- _EXERCISE GOAL_: Word for word and without images, reproduce the listing that follows.

- _THE DATA_:
------------------------------------------------------------
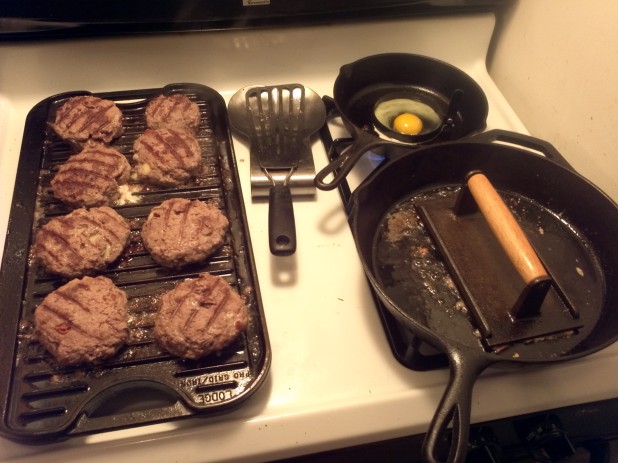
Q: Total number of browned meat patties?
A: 8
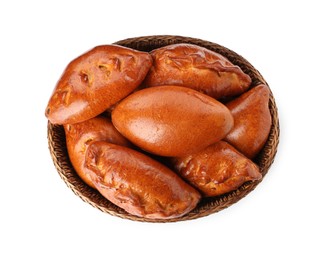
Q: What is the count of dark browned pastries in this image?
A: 7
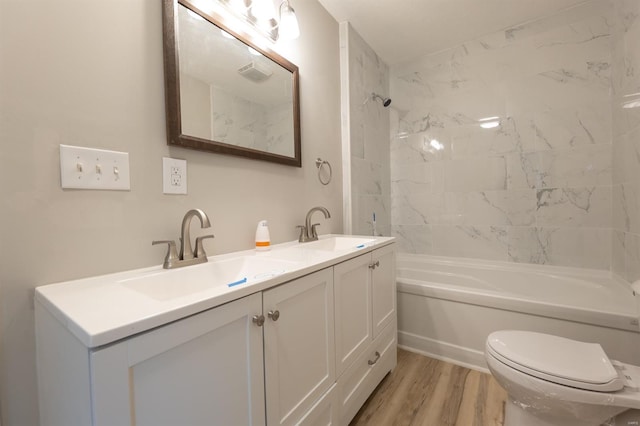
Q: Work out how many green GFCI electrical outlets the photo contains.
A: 0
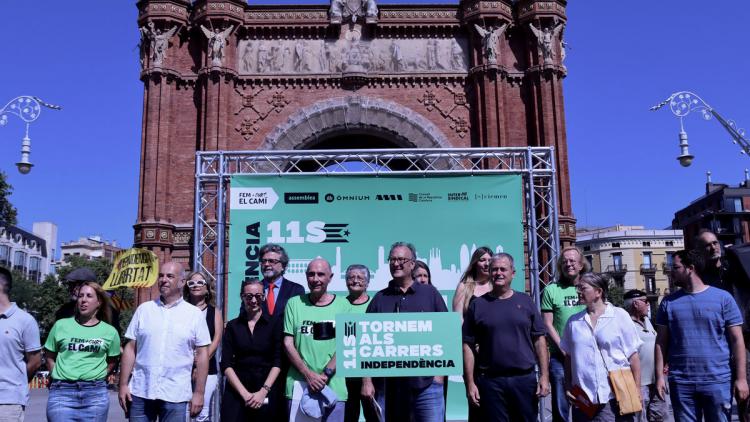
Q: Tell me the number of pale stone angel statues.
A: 4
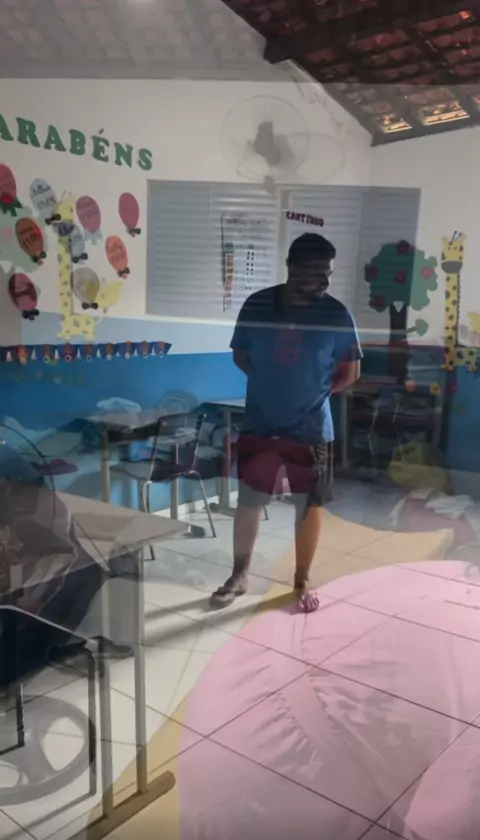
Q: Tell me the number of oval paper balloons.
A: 9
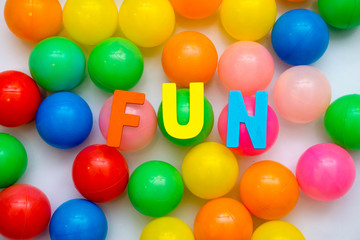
------------------------------------------------------------
- _RESPONSE AREA_:
Q: Total number of browned meat patties?
A: 8
Q: What is the count of dark browned pastries in this image?
A: 7
Q: Work out how many green GFCI electrical outlets the photo contains.
A: 0
Q: Tell me the number of pale stone angel statues.
A: 4
Q: Tell me the number of oval paper balloons.
A: 9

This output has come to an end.